Pathogen virulence effectors rapidly evolve to adapt to various host plant genotypes or species. Our preliminary data suggest that genomic rearrangements (including mini-chromosome associated rearrangements) coincide with genomic regions that are rich in transposable elements and virulence effector genes. We want to understand to which extent structural genomic rearrangements contribute to increased evolutionary rates in virulence related regions in pathogen genomes. We will build on this knowledge to study the effect of these events on the molecular evolution of virulence effector proteins using both, dry and wet lab approaches, including genetics, biochemistry, biophysics, and structural biology. Ultimately, we want to understand how these mutations influence the protein structure and their interaction with plant proteins, and how these changes help pathogens to cause disease on diverse host plants.
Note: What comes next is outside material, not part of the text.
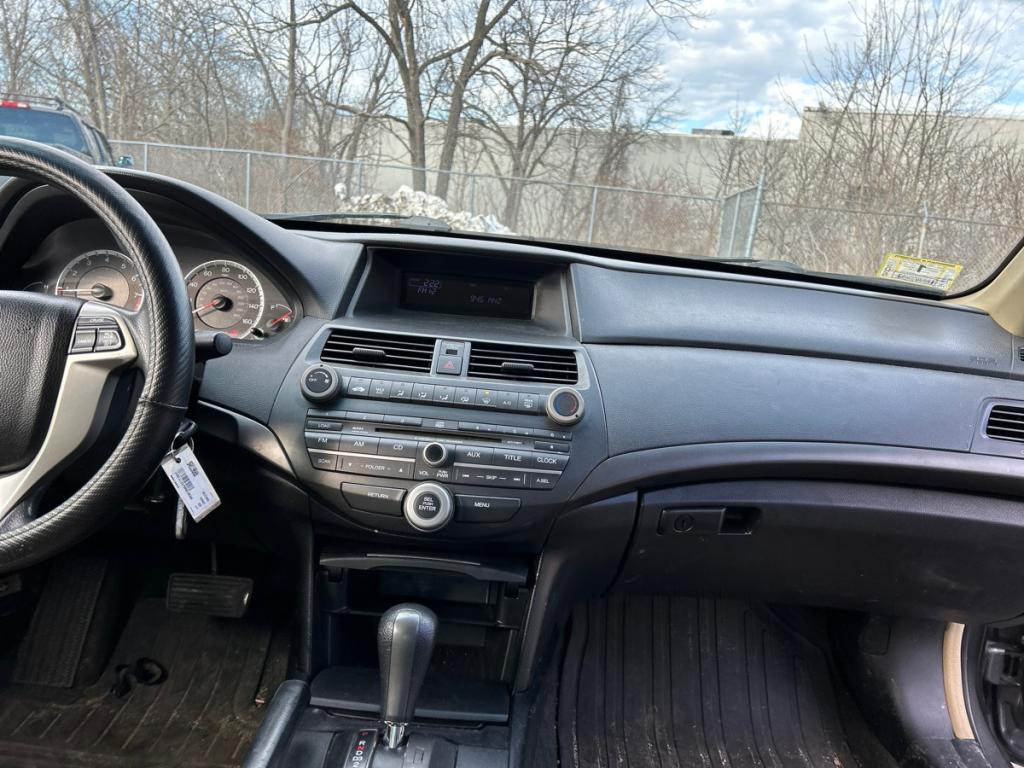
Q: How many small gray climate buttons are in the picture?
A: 9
Plants possess a highly complex immune system that includes cell-surface and intracellular immune receptors. In recent years a new concept emerged, revealing that some protein domains, that are targets for pathogen attacks, integrated in plant immune receptors. There, they act as so-called integrated domains that bait pathogen effectors into recognition, causing an immune response. We will exploit this concept and use our knowledge gained from studying pathogen effector / host target interactions to design bioengineered plant immune receptor with new and improved recognition specificities.
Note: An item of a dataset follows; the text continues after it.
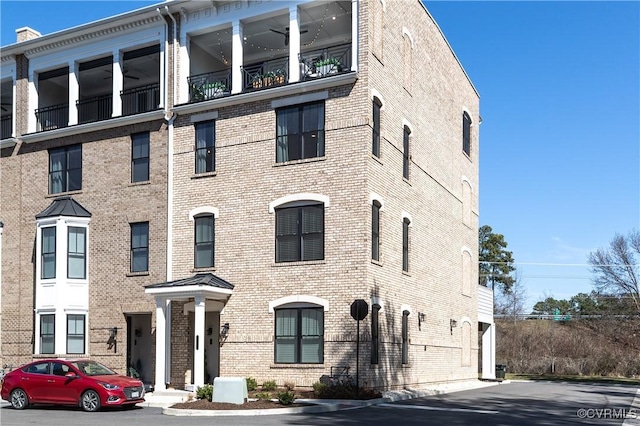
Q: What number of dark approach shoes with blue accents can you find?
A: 0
ERC-funded project “PANDEMIC”
Our research program has recently received funding from the European Research Council.
“PANDEMIC” is an ambitious high-risk/high-gain project to deliver an innovative pathogen-guided strategy for crop disease resistance. The wheat blast pandemic is a clear and present danger to global food security. It is caused by the blast fungus, Magnaporthe oryzae, which, after emerging in Brazil only ~35 years ago, has spread to Southeast Asia and Africa in the last 7 years. We discovered that all isolates of the pandemic wheat blast fungus belong to a single, clonal lineage. These pandemic isolates carry a supernumerary mini-chromosome (mChr) of ~2 Mb, which encodes 19 secreted virulence effector proteins and renders the pandemic lineage highly virulent. We propose that this mChr is the Achilles’ heel of the pandemic fungus. In “PANDEMIC”, we will target the mChr virulence properties by gene editing and bioengineering of plant immune receptors to target mChr-encoded effectors.
The Model System
The fungus Magnaporthe oryzae (Syn. Pyricularia oryzae) causes blast disease, one of the most devastating crop diseases worldwide, resulting in significant yield losses and making it a threat to global food security. M. oryzae can infect > 50 monocot species including rice, barley, wheat, foxtail millet and finger millet. In addition, M. oryzae has the capacity to undergo host jumps or host-range expansions, increasing its epidemic potential. In the mid 1980s, blast disease emerged on wheat in Brazil and has since spread through large parts of South America and, in recent years, South Asia and Africa. M. oryzae propagates predominantly asexually and clonal lineages dominate blast epidemics. However, sexual reproduction can be achieved under lab conditions and signatures of gene flow have been observed in natural populations. M. oryzae is the ideal model system to study plant-pathogen coevolution, using a combination of genome evolution, structural variation and molecular evolution of virulence effector genes. It has a small (~45 Mb), haploid genome, vast genomic resources are available, it is genetically tractable and culturable in vitro and in planta, and both the sexual and asexual cycle can be completed under laboratory conditions. Additionally, recent advances in long-read sequencing technologies have proven to be powerful in facilitating high-throughput analyses of structural variation. This enables us to extend our analyses to a population scale and to investigate the mechanisms of genome evolution experimentally in the lab.